What you return must match, exactly, the lines running from the one containing "Q: I need the" to the end of the data, both included, and must contain no pictures.
********************
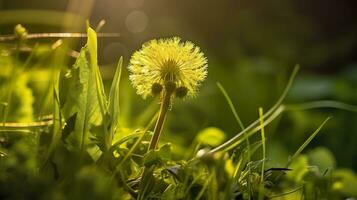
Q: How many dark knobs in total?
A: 3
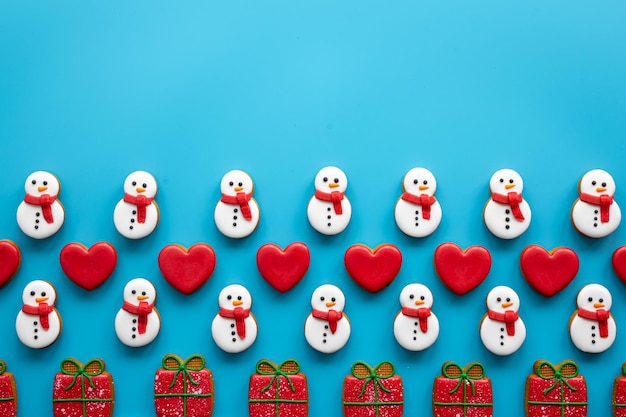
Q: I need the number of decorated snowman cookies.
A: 14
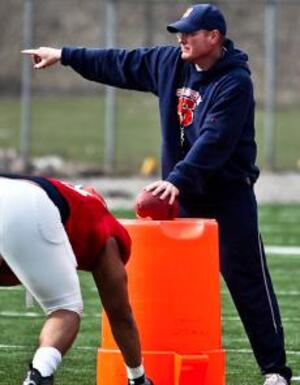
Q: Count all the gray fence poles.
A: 3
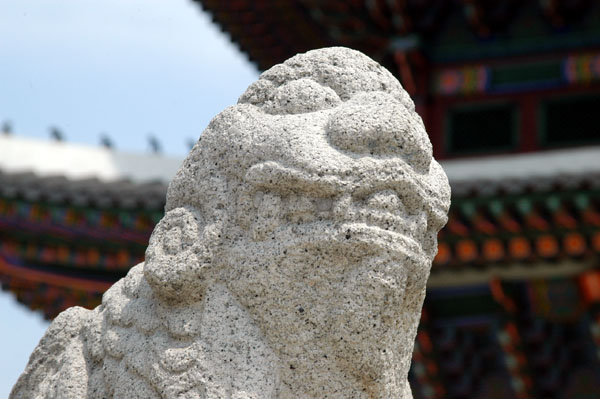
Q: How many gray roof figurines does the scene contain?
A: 5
********************
SOLUTION FOR THIS EXERCISE:
Q: I need the number of decorated snowman cookies.
A: 14
Q: Count all the gray fence poles.
A: 3
Q: How many gray roof figurines does the scene contain?
A: 5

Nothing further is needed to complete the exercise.